[Saved entries]
=== Section Start ===

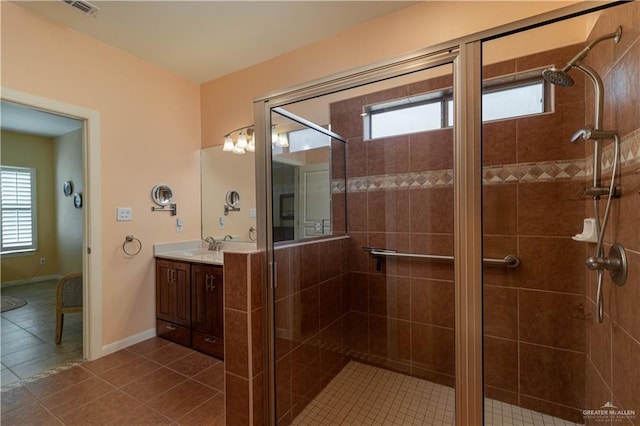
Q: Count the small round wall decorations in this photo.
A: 2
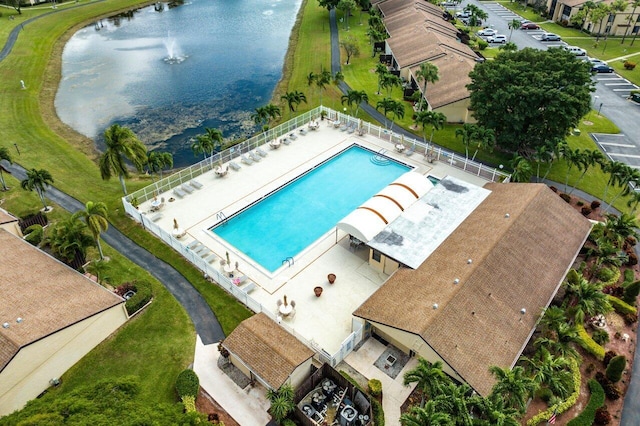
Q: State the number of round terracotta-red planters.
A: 2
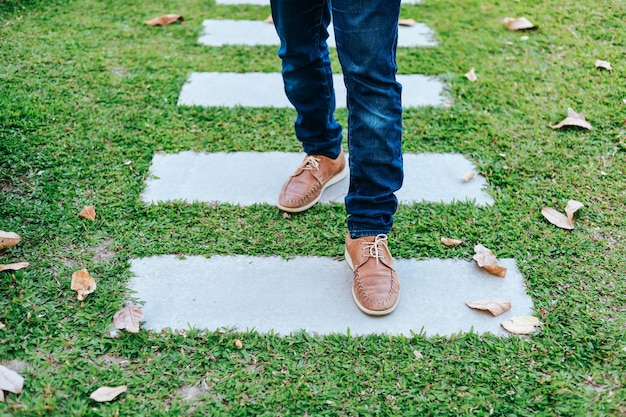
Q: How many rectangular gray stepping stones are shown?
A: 5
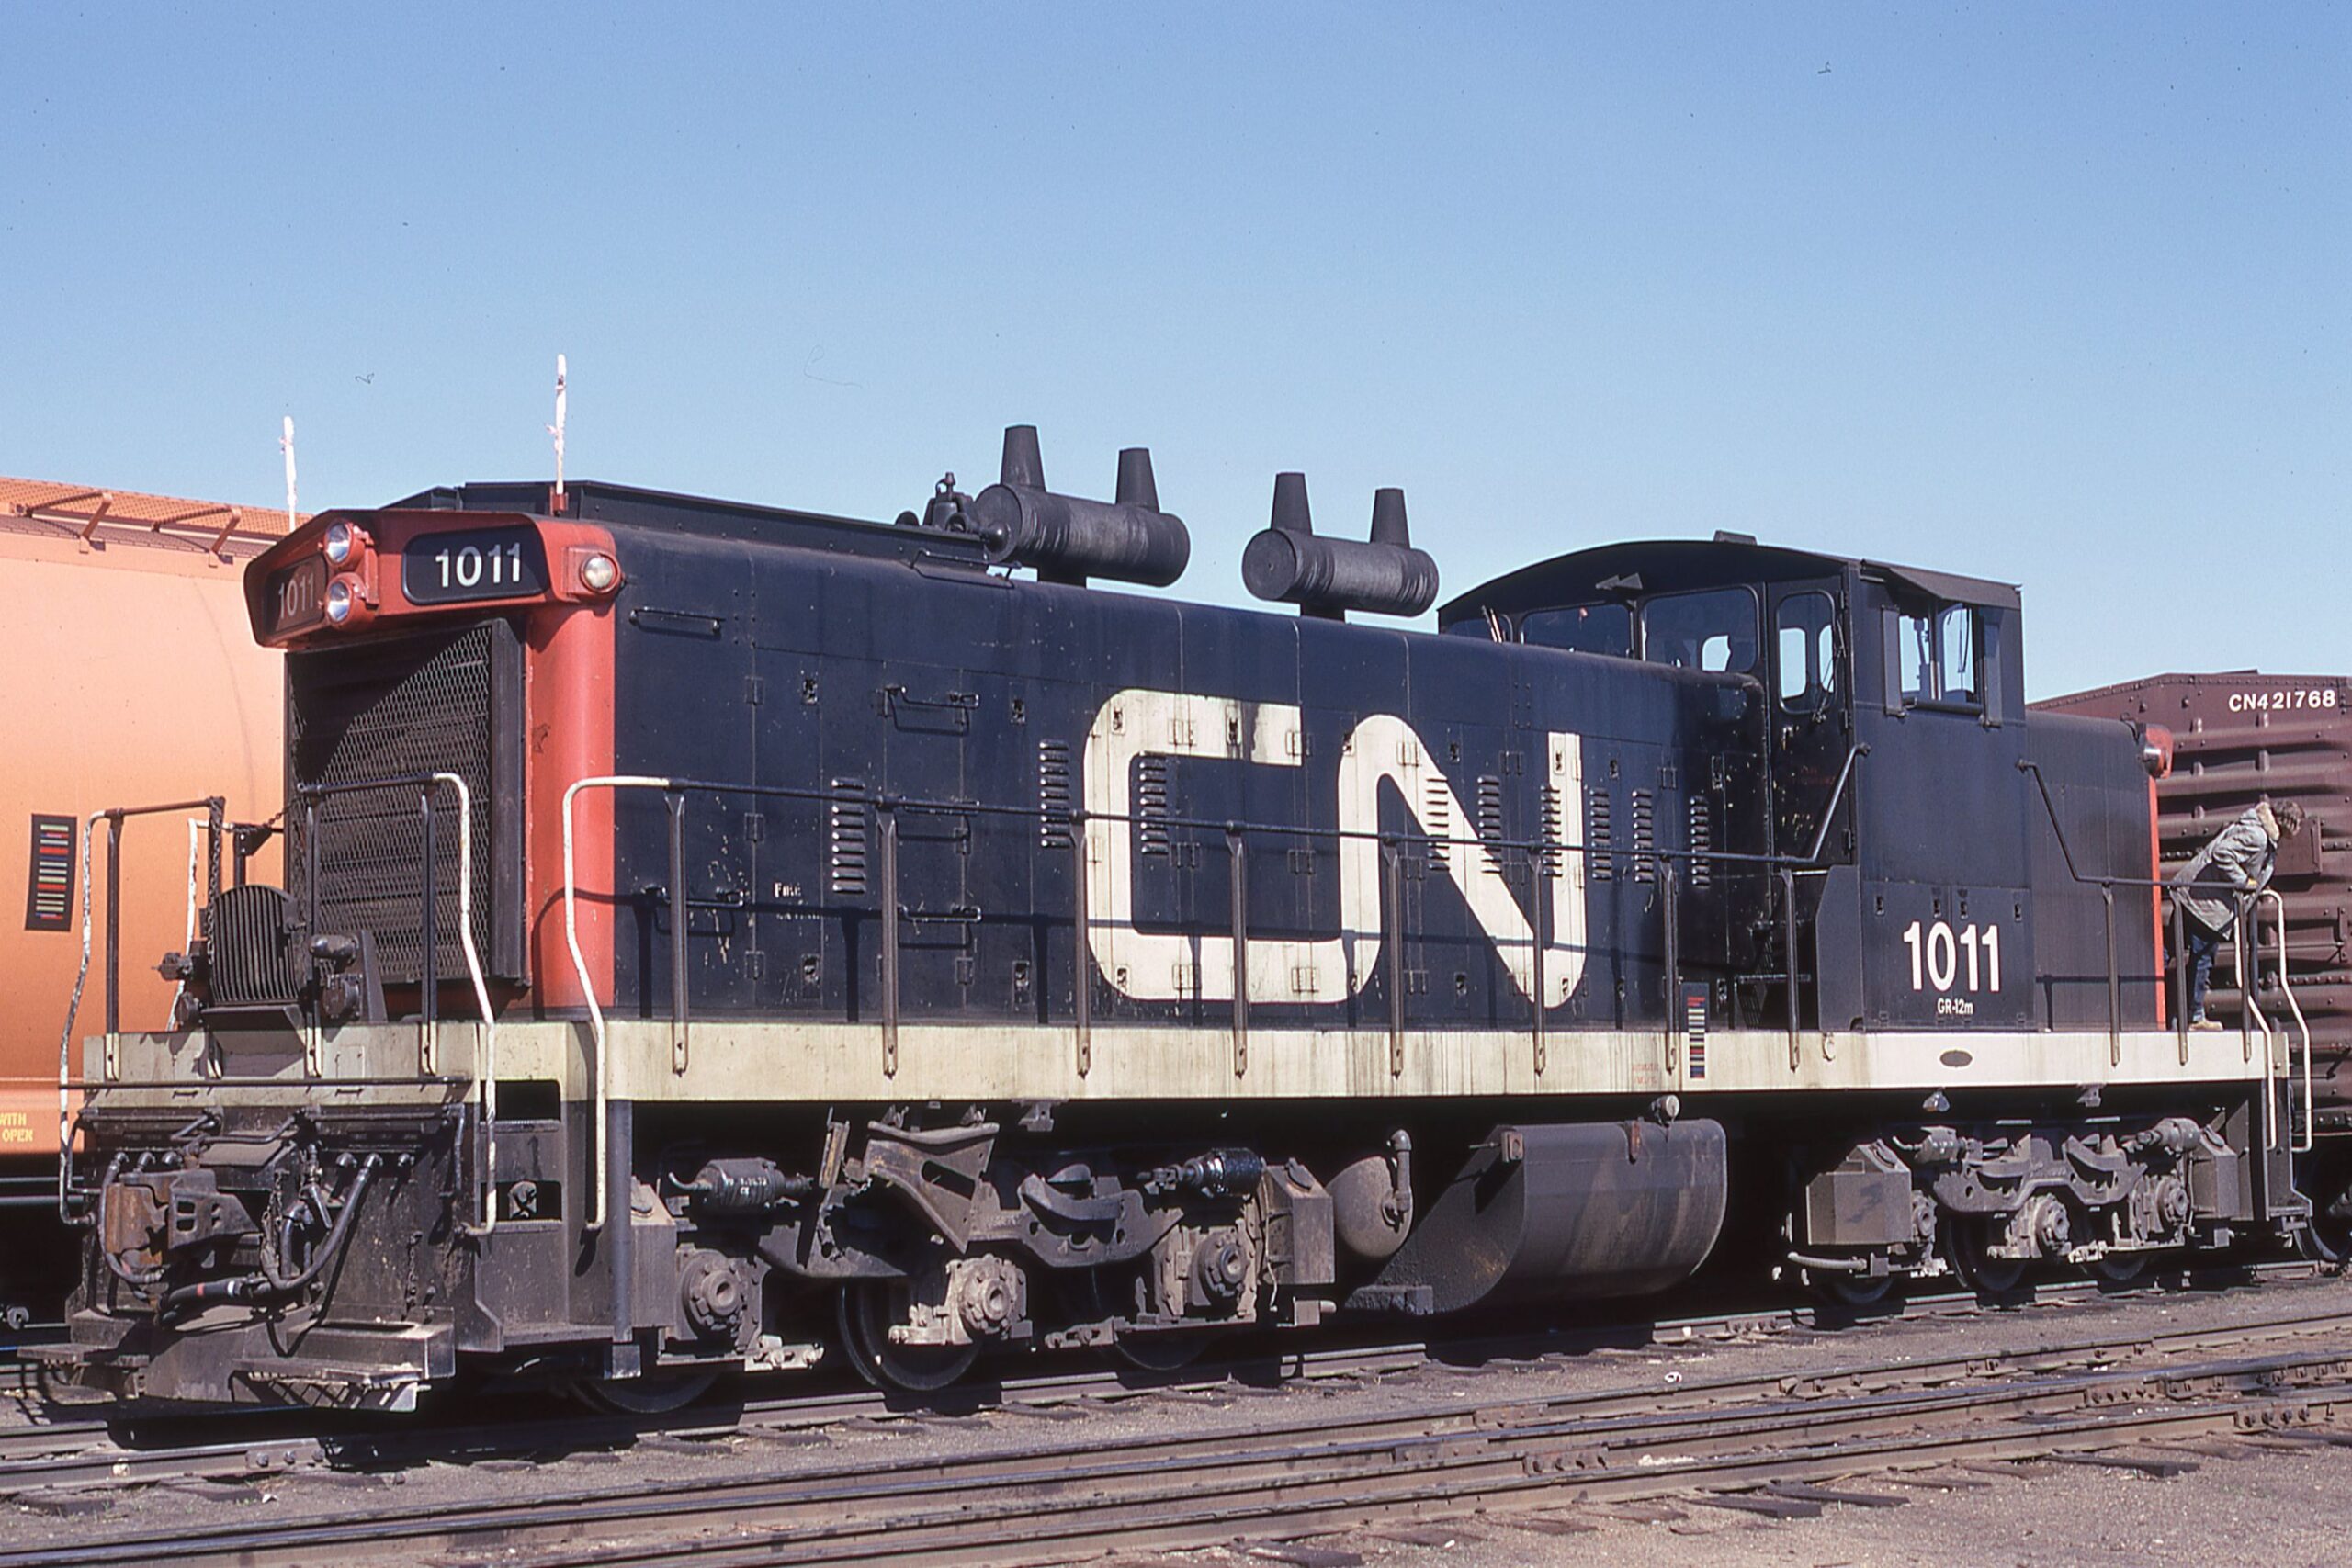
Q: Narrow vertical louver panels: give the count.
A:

=== Section End ===

◆ What is expected: Print the records again exactly, without the pictures.

◆ The completed task:
Q: Count the small round wall decorations in this photo.
A: 2
Q: State the number of round terracotta-red planters.
A: 2
Q: How many rectangular gray stepping stones are shown?
A: 5
Q: Narrow vertical louver panels: give the count.
A:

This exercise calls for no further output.